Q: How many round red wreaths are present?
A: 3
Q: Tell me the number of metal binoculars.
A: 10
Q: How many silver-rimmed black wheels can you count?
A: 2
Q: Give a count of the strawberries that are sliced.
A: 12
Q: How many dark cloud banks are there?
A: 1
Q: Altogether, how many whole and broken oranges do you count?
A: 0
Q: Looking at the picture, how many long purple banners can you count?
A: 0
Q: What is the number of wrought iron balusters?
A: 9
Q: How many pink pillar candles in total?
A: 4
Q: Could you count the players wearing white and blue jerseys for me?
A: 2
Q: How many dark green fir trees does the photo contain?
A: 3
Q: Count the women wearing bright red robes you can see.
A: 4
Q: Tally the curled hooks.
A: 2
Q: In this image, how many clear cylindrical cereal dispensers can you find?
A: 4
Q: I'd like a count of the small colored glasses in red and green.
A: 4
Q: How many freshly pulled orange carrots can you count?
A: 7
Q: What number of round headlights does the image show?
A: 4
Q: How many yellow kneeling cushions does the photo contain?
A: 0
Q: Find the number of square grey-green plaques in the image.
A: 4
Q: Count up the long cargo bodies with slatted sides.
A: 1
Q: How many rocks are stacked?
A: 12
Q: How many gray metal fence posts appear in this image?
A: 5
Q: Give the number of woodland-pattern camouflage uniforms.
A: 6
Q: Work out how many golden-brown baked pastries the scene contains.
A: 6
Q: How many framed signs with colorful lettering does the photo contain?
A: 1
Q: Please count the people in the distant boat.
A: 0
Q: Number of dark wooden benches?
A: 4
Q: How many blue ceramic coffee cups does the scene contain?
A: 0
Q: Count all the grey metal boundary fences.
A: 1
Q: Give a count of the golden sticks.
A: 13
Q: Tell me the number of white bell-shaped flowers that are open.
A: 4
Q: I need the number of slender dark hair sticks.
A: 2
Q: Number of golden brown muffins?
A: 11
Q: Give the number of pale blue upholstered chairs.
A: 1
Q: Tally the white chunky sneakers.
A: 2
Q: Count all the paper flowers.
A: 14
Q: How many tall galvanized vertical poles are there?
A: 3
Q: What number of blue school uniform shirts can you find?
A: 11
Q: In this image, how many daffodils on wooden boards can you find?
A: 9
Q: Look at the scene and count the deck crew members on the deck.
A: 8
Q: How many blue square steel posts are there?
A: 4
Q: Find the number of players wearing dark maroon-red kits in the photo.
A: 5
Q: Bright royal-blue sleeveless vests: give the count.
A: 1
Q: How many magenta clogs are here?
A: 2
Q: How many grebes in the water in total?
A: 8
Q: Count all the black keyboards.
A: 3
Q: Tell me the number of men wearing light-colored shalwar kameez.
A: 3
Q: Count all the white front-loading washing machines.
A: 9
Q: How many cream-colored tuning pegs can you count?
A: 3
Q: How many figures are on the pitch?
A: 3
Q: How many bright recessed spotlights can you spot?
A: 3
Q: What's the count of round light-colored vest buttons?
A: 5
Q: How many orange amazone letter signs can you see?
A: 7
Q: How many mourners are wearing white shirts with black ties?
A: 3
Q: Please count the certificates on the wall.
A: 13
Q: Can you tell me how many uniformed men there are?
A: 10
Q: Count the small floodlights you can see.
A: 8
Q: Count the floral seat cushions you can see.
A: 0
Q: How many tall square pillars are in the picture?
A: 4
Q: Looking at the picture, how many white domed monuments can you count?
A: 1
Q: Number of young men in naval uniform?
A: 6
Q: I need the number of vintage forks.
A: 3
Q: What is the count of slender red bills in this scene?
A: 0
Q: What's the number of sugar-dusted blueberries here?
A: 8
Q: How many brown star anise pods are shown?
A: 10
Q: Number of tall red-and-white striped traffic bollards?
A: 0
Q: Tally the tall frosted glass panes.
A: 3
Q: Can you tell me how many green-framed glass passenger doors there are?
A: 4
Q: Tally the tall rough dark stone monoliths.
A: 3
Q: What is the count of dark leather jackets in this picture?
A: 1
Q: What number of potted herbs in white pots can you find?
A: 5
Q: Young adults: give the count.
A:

- - - - -

Problem details:
Give the entries again in full, exactly as they are written.

Solution to this problem:
Q: How many round red wreaths are present?
A: 3
Q: Tell me the number of metal binoculars.
A: 10
Q: How many silver-rimmed black wheels can you count?
A: 2
Q: Give a count of the strawberries that are sliced.
A: 12
Q: How many dark cloud banks are there?
A: 1
Q: Altogether, how many whole and broken oranges do you count?
A: 0
Q: Looking at the picture, how many long purple banners can you count?
A: 0
Q: What is the number of wrought iron balusters?
A: 9
Q: How many pink pillar candles in total?
A: 4
Q: Could you count the players wearing white and blue jerseys for me?
A: 2
Q: How many dark green fir trees does the photo contain?
A: 3
Q: Count the women wearing bright red robes you can see.
A: 4
Q: Tally the curled hooks.
A: 2
Q: In this image, how many clear cylindrical cereal dispensers can you find?
A: 4
Q: I'd like a count of the small colored glasses in red and green.
A: 4
Q: How many freshly pulled orange carrots can you count?
A: 7
Q: What number of round headlights does the image show?
A: 4
Q: How many yellow kneeling cushions does the photo contain?
A: 0
Q: Find the number of square grey-green plaques in the image.
A: 4
Q: Count up the long cargo bodies with slatted sides.
A: 1
Q: How many rocks are stacked?
A: 12
Q: How many gray metal fence posts appear in this image?
A: 5
Q: Give the number of woodland-pattern camouflage uniforms.
A: 6
Q: Work out how many golden-brown baked pastries the scene contains.
A: 6
Q: How many framed signs with colorful lettering does the photo contain?
A: 1
Q: Please count the people in the distant boat.
A: 0
Q: Number of dark wooden benches?
A: 4
Q: How many blue ceramic coffee cups does the scene contain?
A: 0
Q: Count all the grey metal boundary fences.
A: 1
Q: Give a count of the golden sticks.
A: 13
Q: Tell me the number of white bell-shaped flowers that are open.
A: 4
Q: I need the number of slender dark hair sticks.
A: 2
Q: Number of golden brown muffins?
A: 11
Q: Give the number of pale blue upholstered chairs.
A: 1
Q: Tally the white chunky sneakers.
A: 2
Q: Count all the paper flowers.
A: 14
Q: How many tall galvanized vertical poles are there?
A: 3
Q: What number of blue school uniform shirts can you find?
A: 11
Q: In this image, how many daffodils on wooden boards can you find?
A: 9
Q: Look at the scene and count the deck crew members on the deck.
A: 8
Q: How many blue square steel posts are there?
A: 4
Q: Find the number of players wearing dark maroon-red kits in the photo.
A: 5
Q: Bright royal-blue sleeveless vests: give the count.
A: 1
Q: How many magenta clogs are here?
A: 2
Q: How many grebes in the water in total?
A: 8
Q: Count all the black keyboards.
A: 3
Q: Tell me the number of men wearing light-colored shalwar kameez.
A: 3
Q: Count all the white front-loading washing machines.
A: 9
Q: How many cream-colored tuning pegs can you count?
A: 3
Q: How many figures are on the pitch?
A: 3
Q: How many bright recessed spotlights can you spot?
A: 3
Q: What's the count of round light-colored vest buttons?
A: 5
Q: How many orange amazone letter signs can you see?
A: 7
Q: How many mourners are wearing white shirts with black ties?
A: 3
Q: Please count the certificates on the wall.
A: 13
Q: Can you tell me how many uniformed men there are?
A: 10
Q: Count the small floodlights you can see.
A: 8
Q: Count the floral seat cushions you can see.
A: 0
Q: How many tall square pillars are in the picture?
A: 4
Q: Looking at the picture, how many white domed monuments can you count?
A: 1
Q: Number of young men in naval uniform?
A: 6
Q: I need the number of vintage forks.
A: 3
Q: What is the count of slender red bills in this scene?
A: 0
Q: What's the number of sugar-dusted blueberries here?
A: 8
Q: How many brown star anise pods are shown?
A: 10
Q: Number of tall red-and-white striped traffic bollards?
A: 0
Q: Tally the tall frosted glass panes.
A: 3
Q: Can you tell me how many green-framed glass passenger doors there are?
A: 4
Q: Tally the tall rough dark stone monoliths.
A: 3
Q: What is the count of dark leather jackets in this picture?
A: 1
Q: What number of potted herbs in white pots can you find?
A: 5
Q: Young adults: give the count.
A:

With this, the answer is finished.